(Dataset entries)

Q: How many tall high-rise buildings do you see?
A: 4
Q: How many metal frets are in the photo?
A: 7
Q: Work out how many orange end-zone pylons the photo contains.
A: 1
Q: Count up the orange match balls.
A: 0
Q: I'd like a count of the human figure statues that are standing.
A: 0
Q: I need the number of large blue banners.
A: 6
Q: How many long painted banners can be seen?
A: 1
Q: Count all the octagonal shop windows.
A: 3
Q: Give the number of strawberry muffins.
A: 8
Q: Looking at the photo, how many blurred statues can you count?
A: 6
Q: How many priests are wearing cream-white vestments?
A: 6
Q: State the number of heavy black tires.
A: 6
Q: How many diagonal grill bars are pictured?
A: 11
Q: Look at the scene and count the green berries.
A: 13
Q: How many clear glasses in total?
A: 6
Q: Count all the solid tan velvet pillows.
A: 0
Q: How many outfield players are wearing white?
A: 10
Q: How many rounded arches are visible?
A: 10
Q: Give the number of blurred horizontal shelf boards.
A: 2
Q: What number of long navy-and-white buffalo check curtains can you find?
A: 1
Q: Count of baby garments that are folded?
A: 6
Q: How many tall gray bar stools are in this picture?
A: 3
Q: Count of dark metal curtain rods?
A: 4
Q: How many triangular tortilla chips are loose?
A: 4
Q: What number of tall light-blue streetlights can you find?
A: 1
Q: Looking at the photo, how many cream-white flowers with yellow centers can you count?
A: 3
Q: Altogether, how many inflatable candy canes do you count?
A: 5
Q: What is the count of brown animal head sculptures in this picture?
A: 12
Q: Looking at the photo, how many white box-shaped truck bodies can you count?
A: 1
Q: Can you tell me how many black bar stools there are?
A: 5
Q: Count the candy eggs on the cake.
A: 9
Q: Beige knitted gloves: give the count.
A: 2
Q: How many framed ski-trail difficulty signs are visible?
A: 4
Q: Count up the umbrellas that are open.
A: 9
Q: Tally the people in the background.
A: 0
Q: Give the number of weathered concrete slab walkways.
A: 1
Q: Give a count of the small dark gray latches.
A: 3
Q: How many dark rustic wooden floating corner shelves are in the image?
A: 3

**ABOUT THIS TASK:**
Find and copy each line above holding "black".

**EXPECTED ANSWER:**
Q: State the number of heavy black tires.
Q: Can you tell me how many black bar stools there are?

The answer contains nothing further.